> [What needs to be done]:
The records below need to come back exactly as they are, pictures omitted.

-.-.-

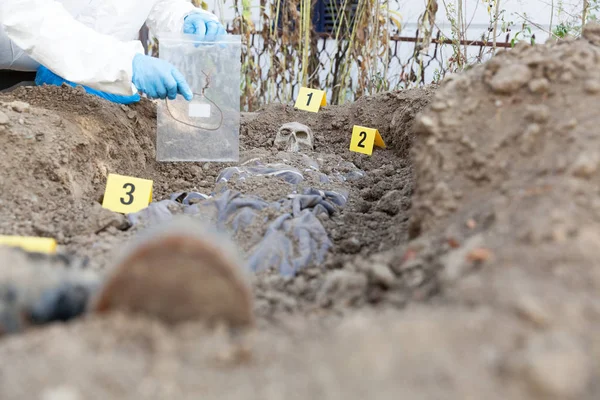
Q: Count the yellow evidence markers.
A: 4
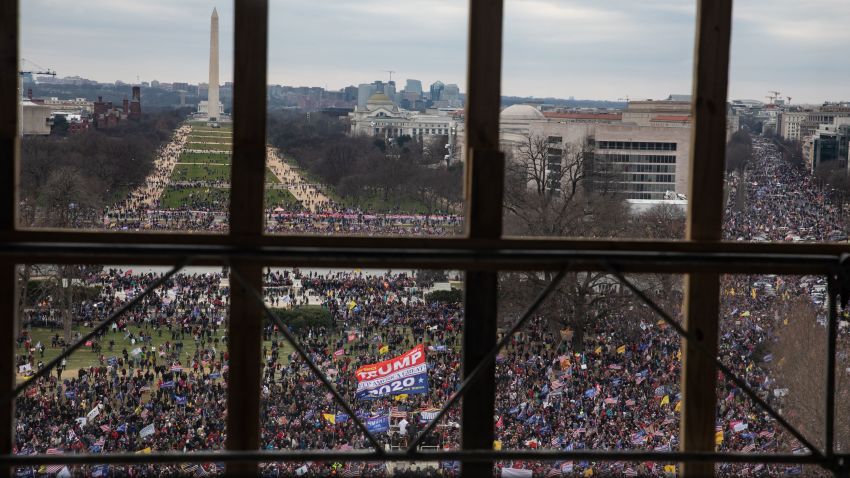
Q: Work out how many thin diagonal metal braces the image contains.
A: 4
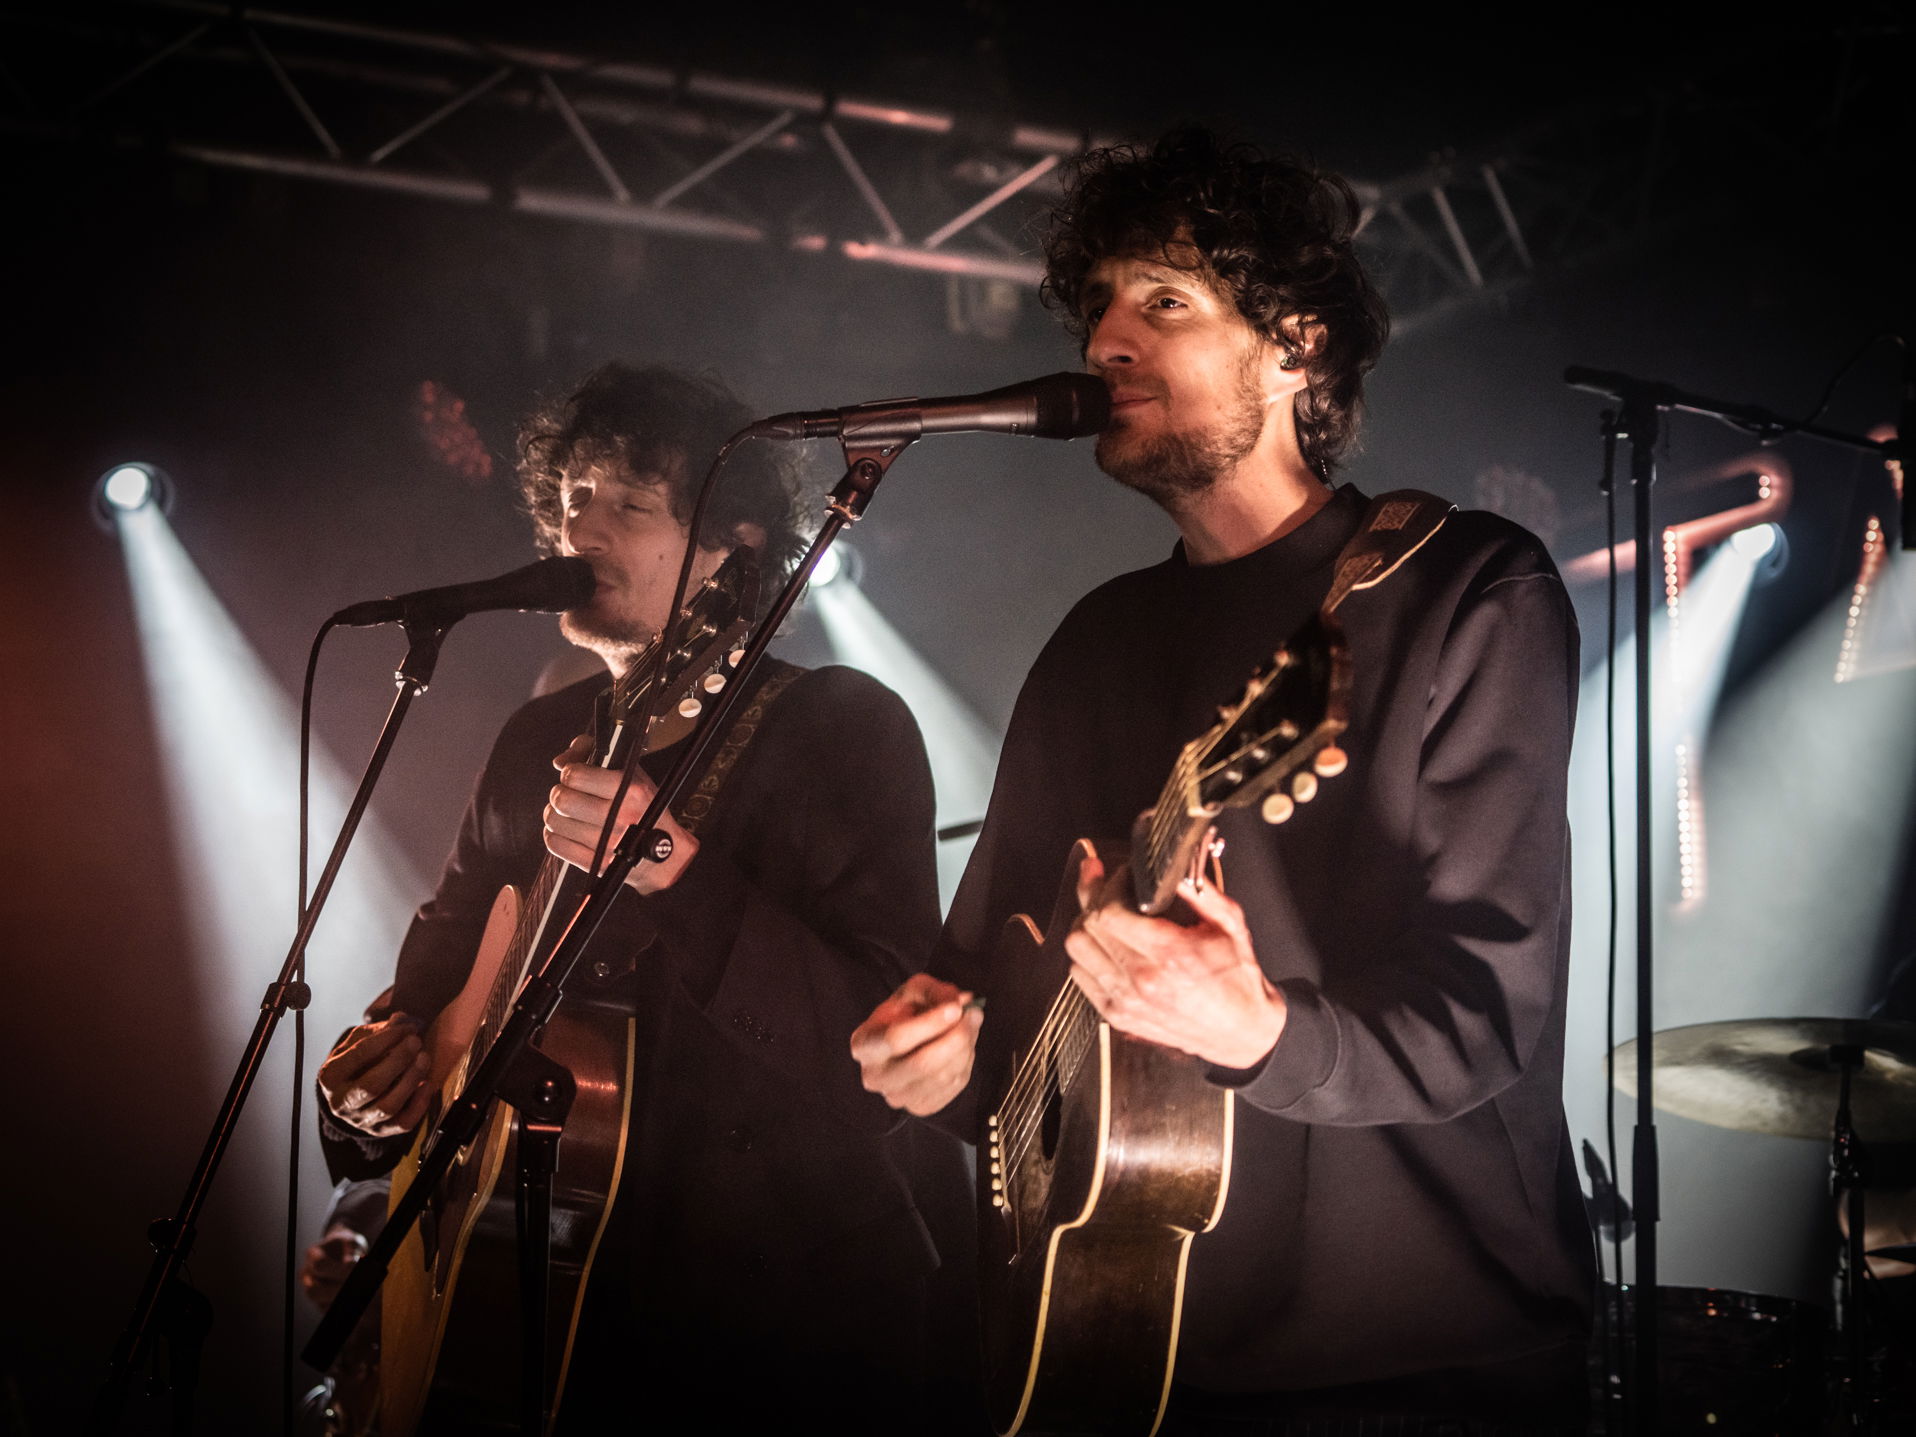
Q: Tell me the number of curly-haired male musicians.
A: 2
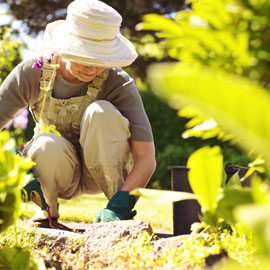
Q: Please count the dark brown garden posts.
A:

-.-.-

> [Task solution]:
Q: Count the yellow evidence markers.
A: 4
Q: Work out how many thin diagonal metal braces the image contains.
A: 4
Q: Tell me the number of curly-haired male musicians.
A: 2
Q: Please count the dark brown garden posts.
A:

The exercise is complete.